Canada's Original Think Tank

The Late Honourable P. Michael Pitfield, P.C., O.C. — Tribute

The Late Honourable P. Michael Pitfield, P.C., O.C. — Tribute

The Late Honourable P. Michael Pitfield, P.C., O.C. — Tribute

Hon. Serge Joyal: 

Honourable senators, as we pay tribute to Senator Michael Pitfield, who has passed on, I would like to share some of his thoughts on the institution of the Senate and the role it plays in our parliamentary system.

Let us remember that Senator Pitfield sat in this chamber from 1982 to 2010. He sat as an independent, not because he wanted to have no alliance with a political party to perform his senatorial duties. In fact, he firmly believed in the role of political parties in our democracy. He stated in May 2000, in this chamber:

The foundation of democracy, we are taught, is participation. The mainstay of participation is the party.

Before being a senator, Michael Pitfield exercised the highest responsibilities in the Canadian public service. He worked intimately with both Tory and Liberal governments. When entering the Senate, he did not want to join any party to avoid giving the impression that he was a closet partisan during his previous career. It would have compromised his professional integrity and legacy. That is why he decided to sit as an independent senator.

Senator Pitfield was deeply concerned with the role and status of the Senate as a national institution. During the Clarity Act debates in 2000, he had an opportunity to express his views and convictions:

The Senate in our modern government is both ingeniously complex and uniquely Canadian.
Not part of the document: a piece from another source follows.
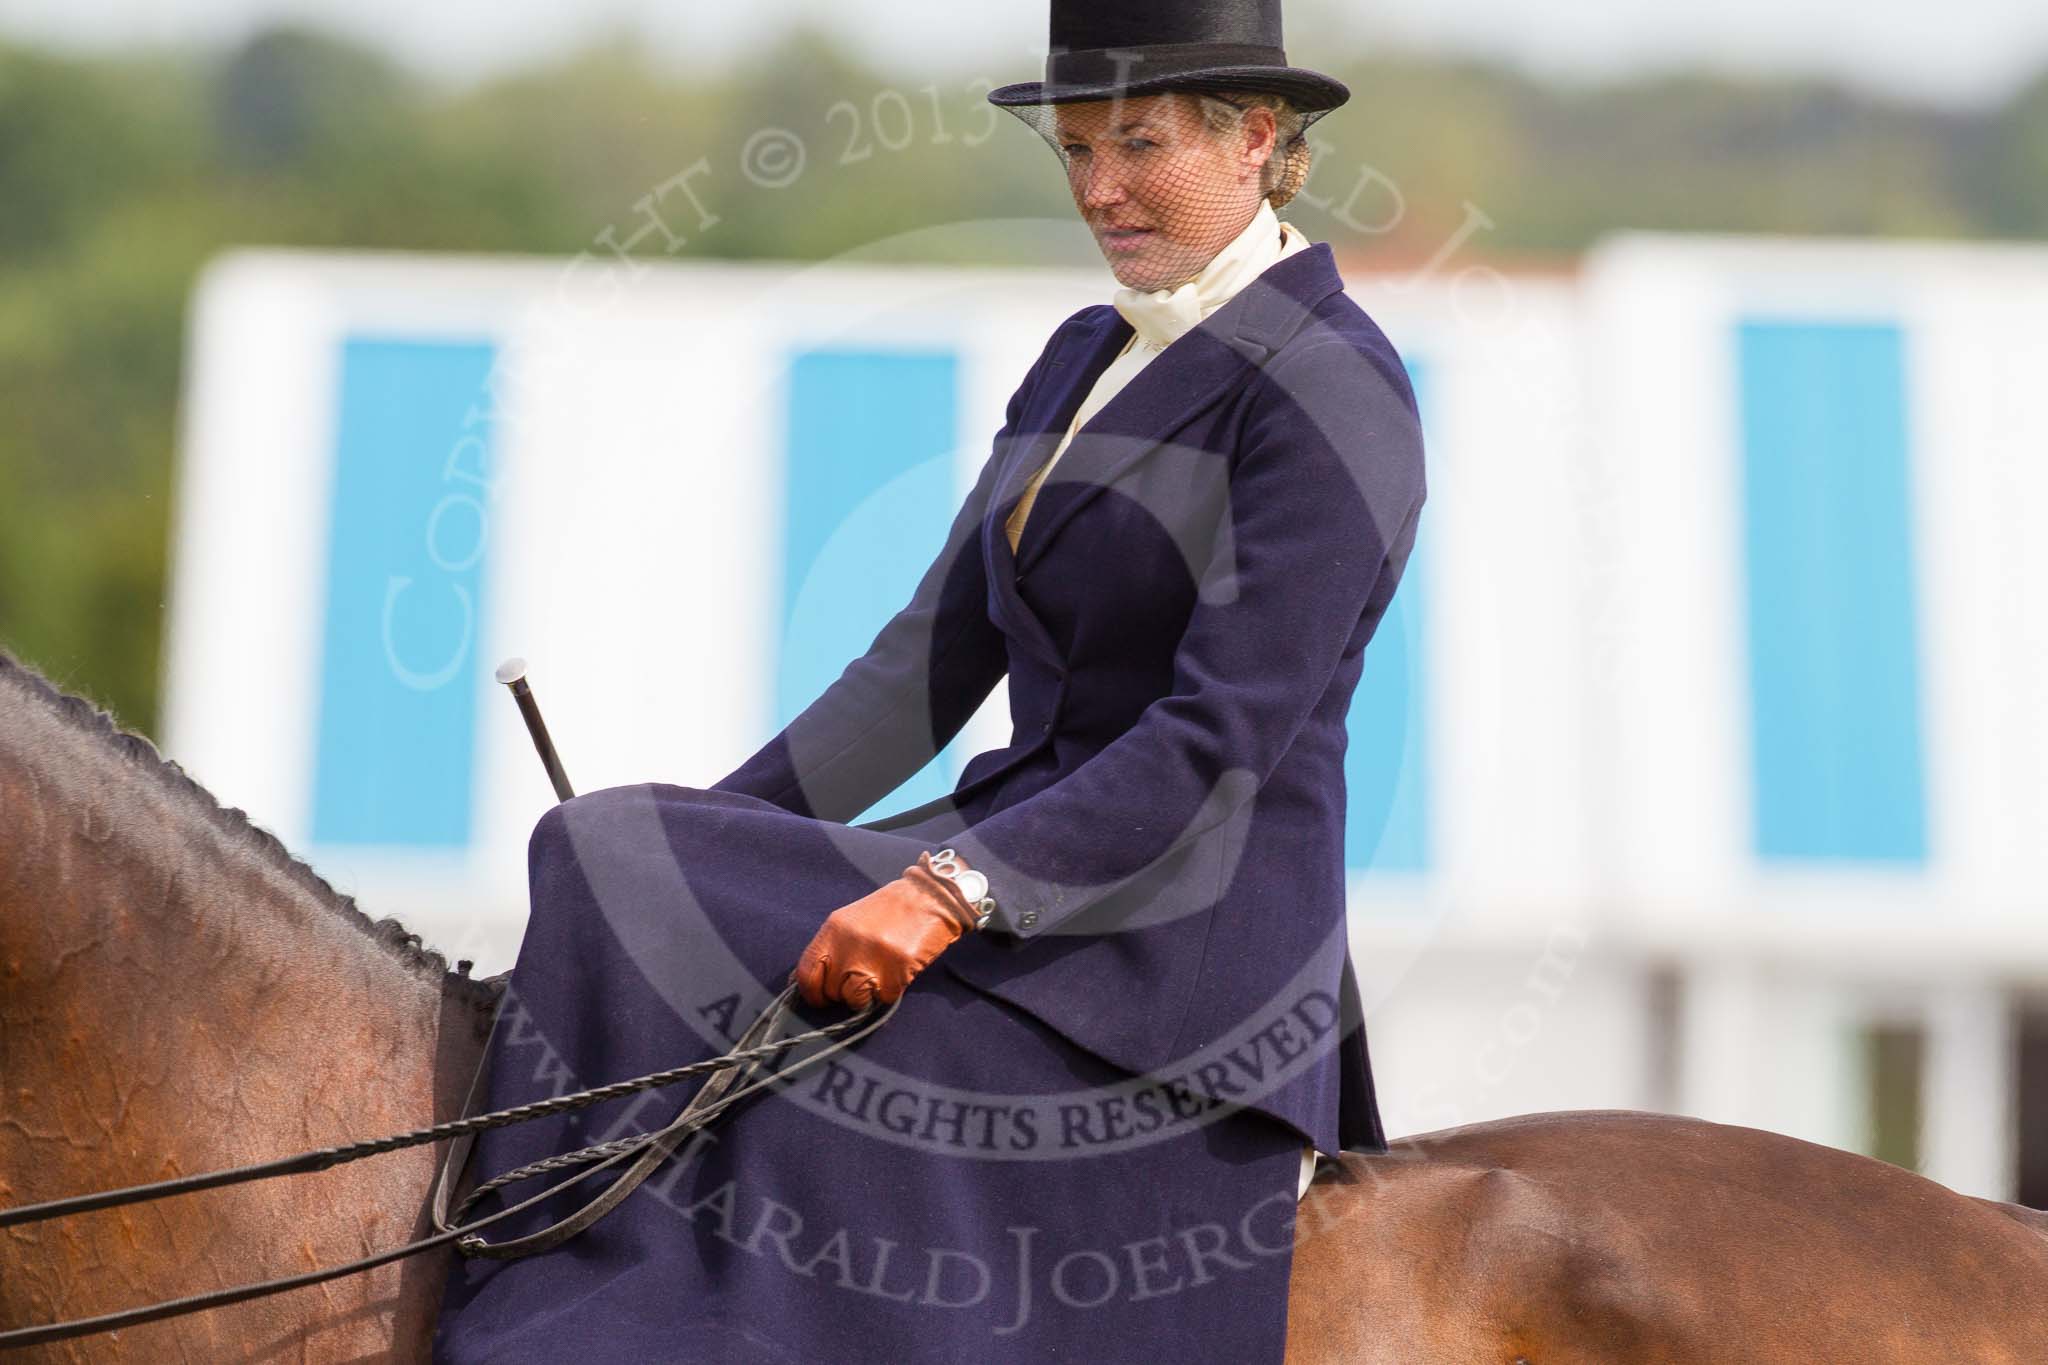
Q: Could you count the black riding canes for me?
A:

It plays vital roles in legislative review and regional representation . . . . While a governmental system is never perfect, we must build upon the genius of the system to ensure its continued relevance in federal government and to the lives of Canadians.

Senator Pitfield declared that it is wise that the question of changes in the Senate “is best not tackled in detail outside of the context of general reform of the Constitution.” He insisted that senators should always be mindful that the Constitution provides that laws are enacted by the Queen, but upon the advice and consent of both the Senate and the House of Commons. To him, the Senate is neither an advisory body to the Commons nor a lower-level chamber. It is the mature chamber of Parliament, speaking on behalf of regions and minorities in the legislative process.

He added:

At the same time, it is essential to recognize what is uniquely Canadian [in the institution]. Appropriately designed Senate reform could provide a greater counter-valance against the executive, more useful national debate and sharper administrative supervision . . . .

He said:

. . . in referring to constitution-making . . . the first step is almost never the final step . . .

Honourable senators, I have lost a personal friend but continue to benefit from the depth of his thinking.